Energy and
Commerce To Take Up Generic Drug Bill Next Week; Full House Unlikely
To Act
KFF
October 03,
2003
The House Energy
and Commerce Committee will hold a hearing next week to
discuss a generic drug bill (S 812) approved by
the Senate in July, but the House "still appears unlikely to
act" on the legislation, CongressDaily/AM
reports (Rovner, CongressDaily/AM,
10/3). The bill would allow brand-name drug companies to receive
only one 30-month patent extension per product, closing loopholes in
the 1984 Hatch-Waxman Act that pharmaceutical companies have used to
delay generic competition. The legislation also would prevent
brand-name drug companies from paying generic manufacturers to keep
their products off the market and would allow generic drug companies
to legally challenge "frivolous patents," including
"superficial changes" in a treatment's color or physical
design intended only to "stifle competition" (Kaiser Daily Health Policy
Report, 10/2).
House Democrats have launched a
campaign to bring the bill straight to the floor through a discharge
petition, but have not obtained the required number of signatures.

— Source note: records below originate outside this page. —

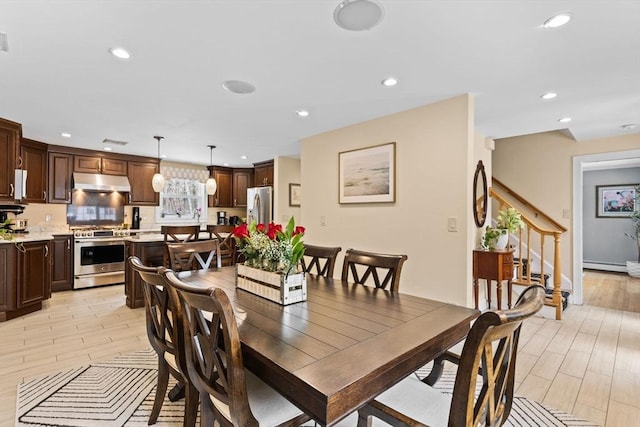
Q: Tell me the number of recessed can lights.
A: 11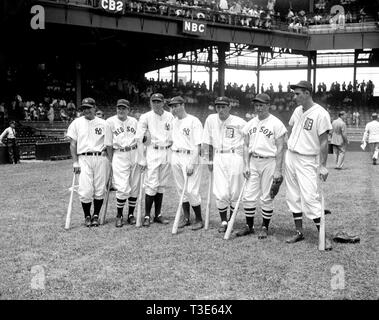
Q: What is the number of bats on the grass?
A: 7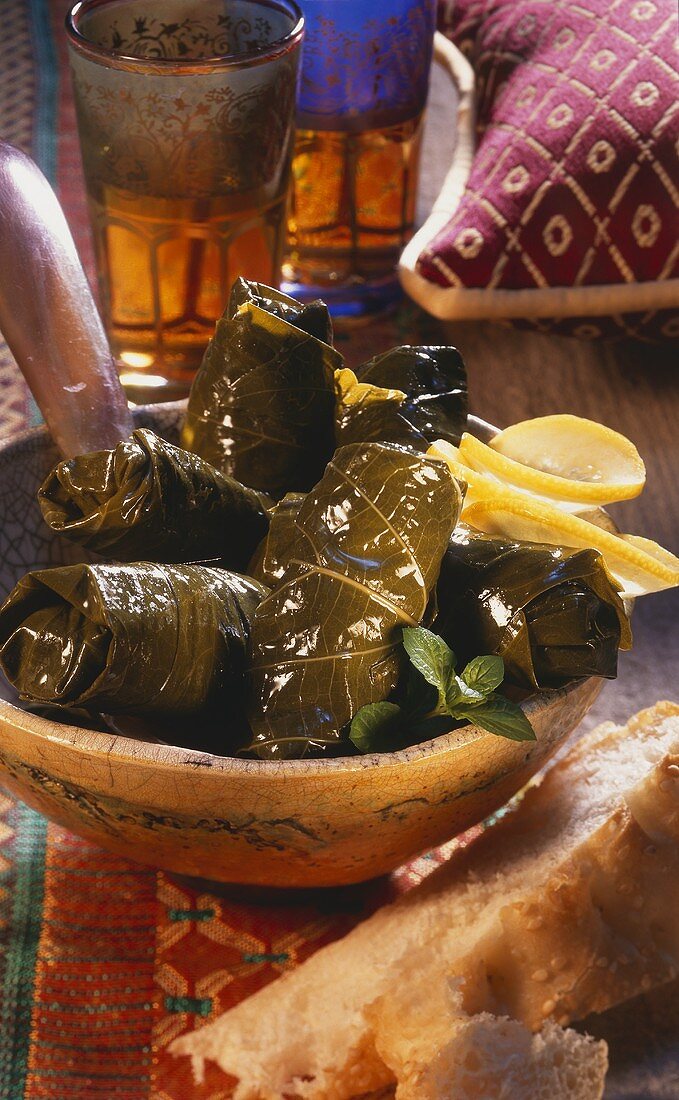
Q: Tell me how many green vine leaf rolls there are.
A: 6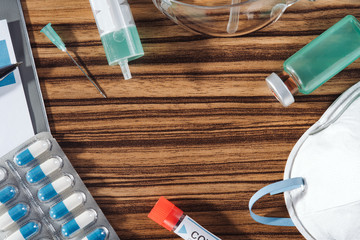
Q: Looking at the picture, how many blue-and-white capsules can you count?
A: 10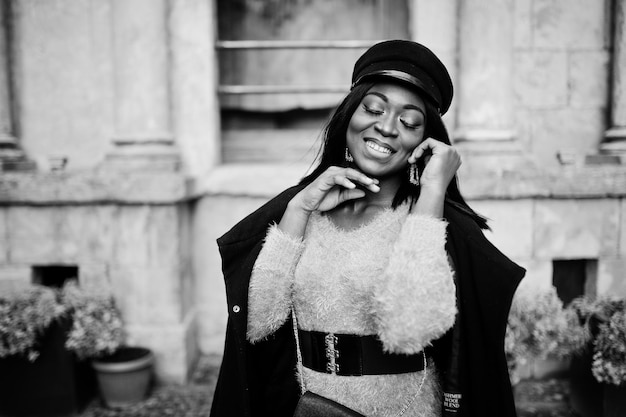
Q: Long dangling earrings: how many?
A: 2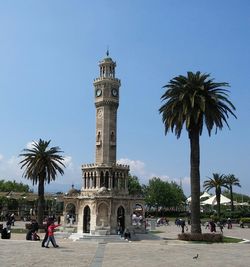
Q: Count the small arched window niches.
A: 2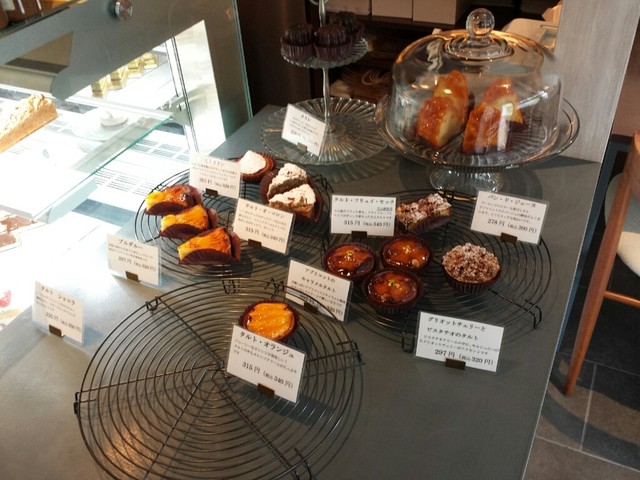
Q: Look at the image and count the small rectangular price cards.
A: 10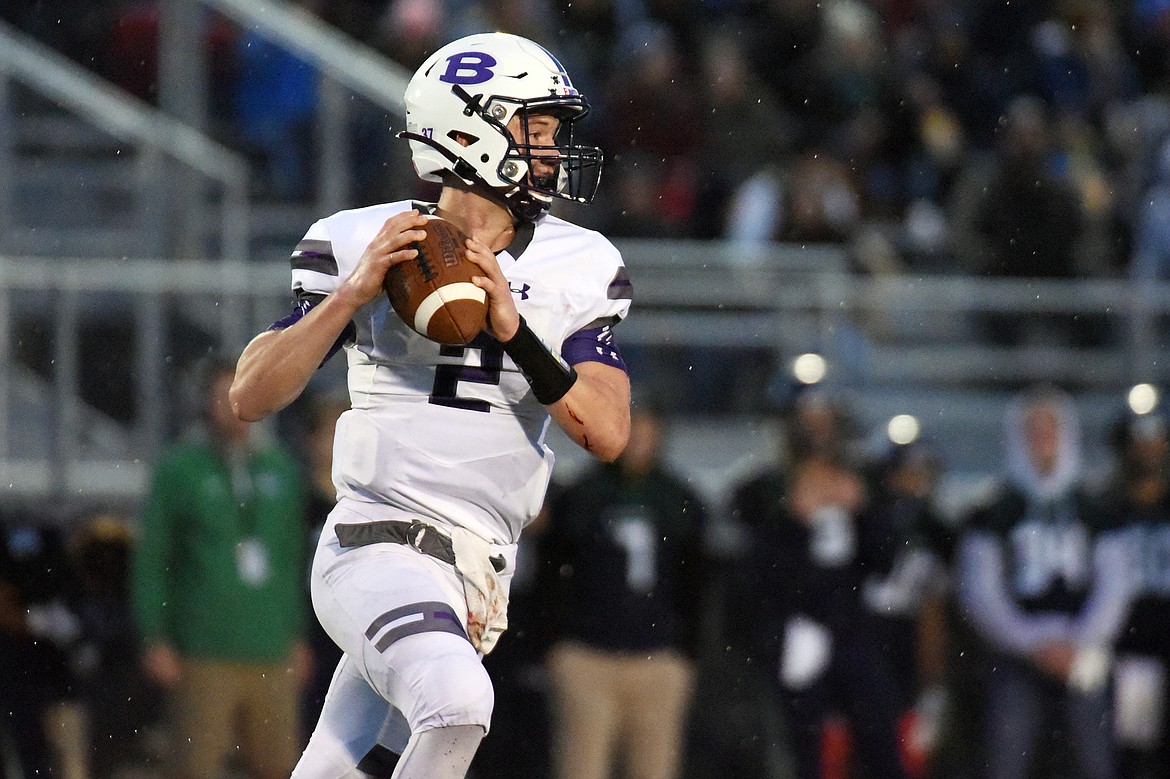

Rep. Sherrod Brown (D-Ohio), ranking member of the House Energy and
Commerce Subcommittee on Health,
said that the legislation would prevent brand-name drug companies
from delaying generic competition "indefinitely." Brown
accused the House of "failing to discharge its constitutional
duty" for not addressing the bill. Meanwhile, a spokesperson
for House Energy and Commerce Committee Chair Billy Tauzin (R-La.)
said that "it looks like the clock will run out" on
prescription drug reimportation legislation in the current
legislative session (CongressDaily/AM, 10/3)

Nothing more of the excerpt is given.